Abre los muslos. Entraré en ti con desesperación y ternura. Con hambre de mujer. Resolveré en caricia el deseo escondido y borboteante de tantos meses. El ansia de poseerte. De hacerte mía. Acertará en tu centro mi lanzazo de amor, mi niña pelirroja …

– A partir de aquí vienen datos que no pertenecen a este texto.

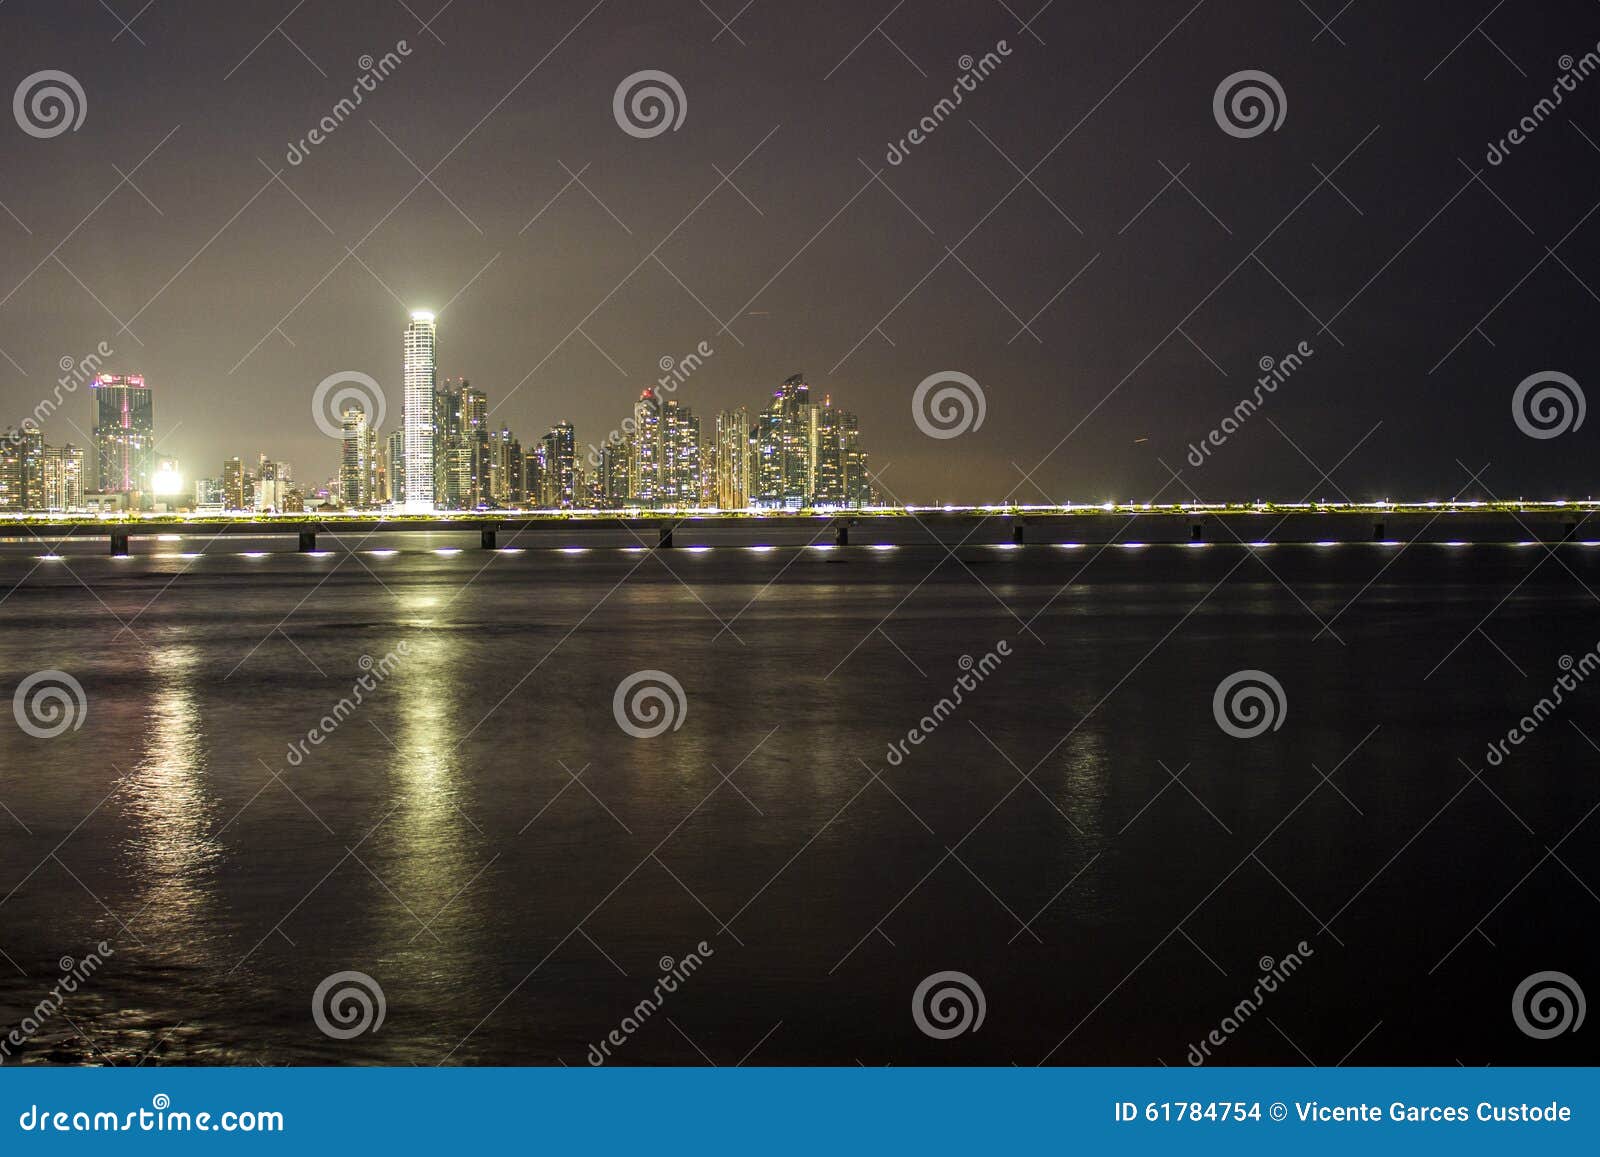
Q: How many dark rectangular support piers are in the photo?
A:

Algo ocurre. Un zumbido. Irritante. Impertinente. Total. Abro los ojos y has desaparecido. No estás y no es tu cuarto. Es la radio despertador. Tu madre se despereza en la cama de al lado. Me incorporo. Me asomo a la ventana. Mexico DF. El Paseo de la Reforma. Todo fue en sueño. Seguimos en el hotel Sevilla Palace. Despierto a tu madre, todavía aturdido y la verga tiesa y palpitante. Te telefoneo a tu habitación. Es nuestro último día en América. Hoy mismo volvemos a España. Desayunamos en la cafetería del hotel y casi no me atrevo a mirarte a la cara, hija. ¡Ha sido tan vívida y real nuestra noche, esa noche que ni sospechas! Son las últimas horas de nuestras vacaciones, princesa pelirroja. Te digo no sé qué y me miras con tus ojazos verdes que hacen perder el sentido. Una última vuelta por el Zócalo. Comemos unos sándwiches. Recogemos las maletas y vamos, a media tarde, al aeropuerto de Ciudad de México. Billetes. Facturación de equipajes. Control de policía. Al fin abordamos el avión.

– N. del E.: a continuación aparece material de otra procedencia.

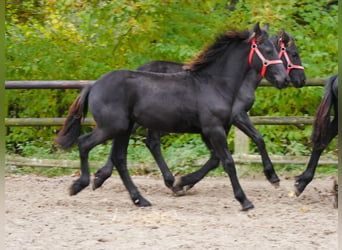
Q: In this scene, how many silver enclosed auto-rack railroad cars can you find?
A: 0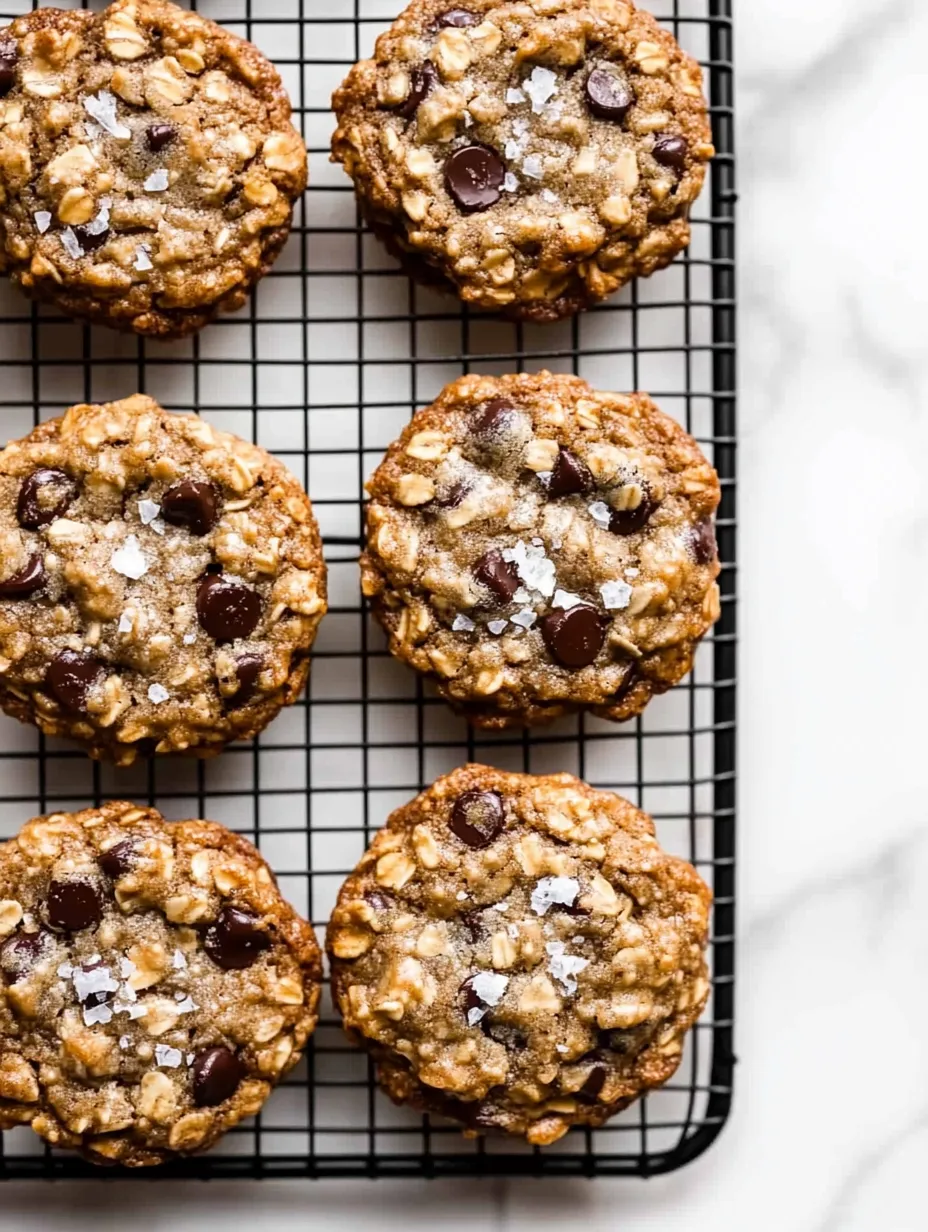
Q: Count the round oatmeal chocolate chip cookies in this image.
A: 6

Tú prefieres ventanilla. Tu madre, pasillo. Me coloco entre las dos. El despegue, normal. La cena. Se apagan las luces y empieza la película. Tu madre echa hacia atrás el respaldo del asiento, se cubre con la manta y cierra los ojos. Tú y yo, hija, nos colocamos los auriculares y nos tapamos con sendas mantas. Es entonces cuando no puedo reprimirme más y apoyo la mano en tu rodilla. Es entonces cuando te estremeces. Cuando el final busca su principio y se vuelve a vivir lo vivido. Cuando los sueños se hacen realidad.

Mi mano, tu rodilla y la sacudida de los mundos.